Patricio Jonas travaillait comme concierge dans un immeuble au Chili lorsqu’il a vu un inconnu essayer de prendre un vélo de la copropriété. Il est intervenu. Le voleur l’a saisi par-derrière, l’a étranglé jusqu’à ce qu’il manque presque d’air et, une fois qu’il était au sol et inconscient, l’a frappé trois fois au visage.

« Je suis tombé au sol, où j’étais à moitié conscient, et j’ai perdu connaissance », a-t-il raconté après avoir visionné les images des caméras de sécurité. Il en a résulté des fractures, une bursite et un trouble lié au stress qui l’ont contraint à prendre un congé maladie. Pendant sa convalescence, il leur a demandé de renforcer la sécurité de l’immeuble. La réponse était toujours la même promesse creuse : « on va réparer les caméras ».

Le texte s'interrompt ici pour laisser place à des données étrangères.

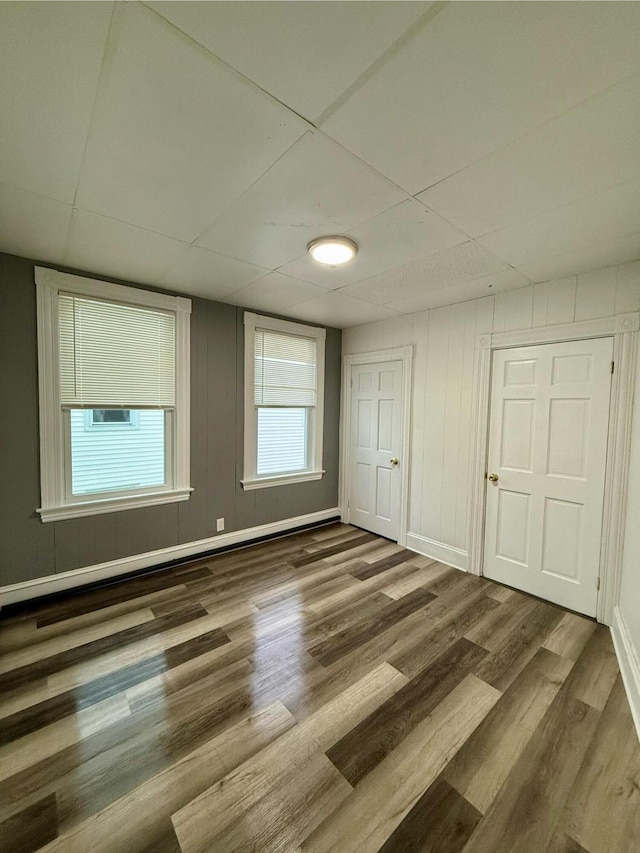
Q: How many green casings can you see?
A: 0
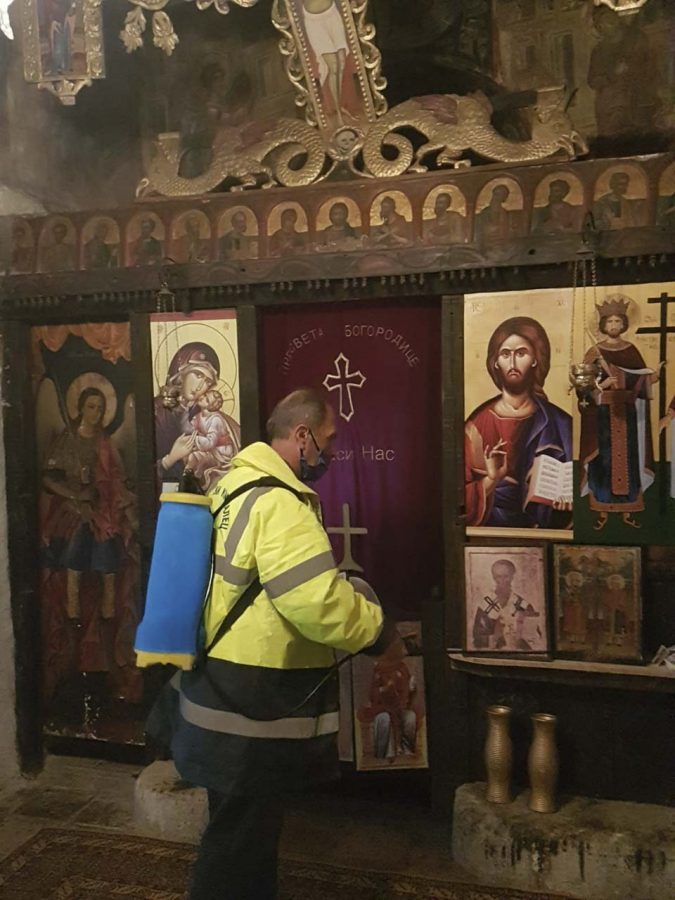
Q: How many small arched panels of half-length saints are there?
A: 14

Lorsqu’il a enfin repris le travail, presque deux mois après avoir failli être étranglé en protégeant les biens de ses voisins, l’administration l’a licencié. Aujourd’hui, il se bat en justice pour ce qu’on lui a fait, tandis que la communauté de l’immeuble refuse de témoigner parce qu’il a décidé de les poursuivre en justice.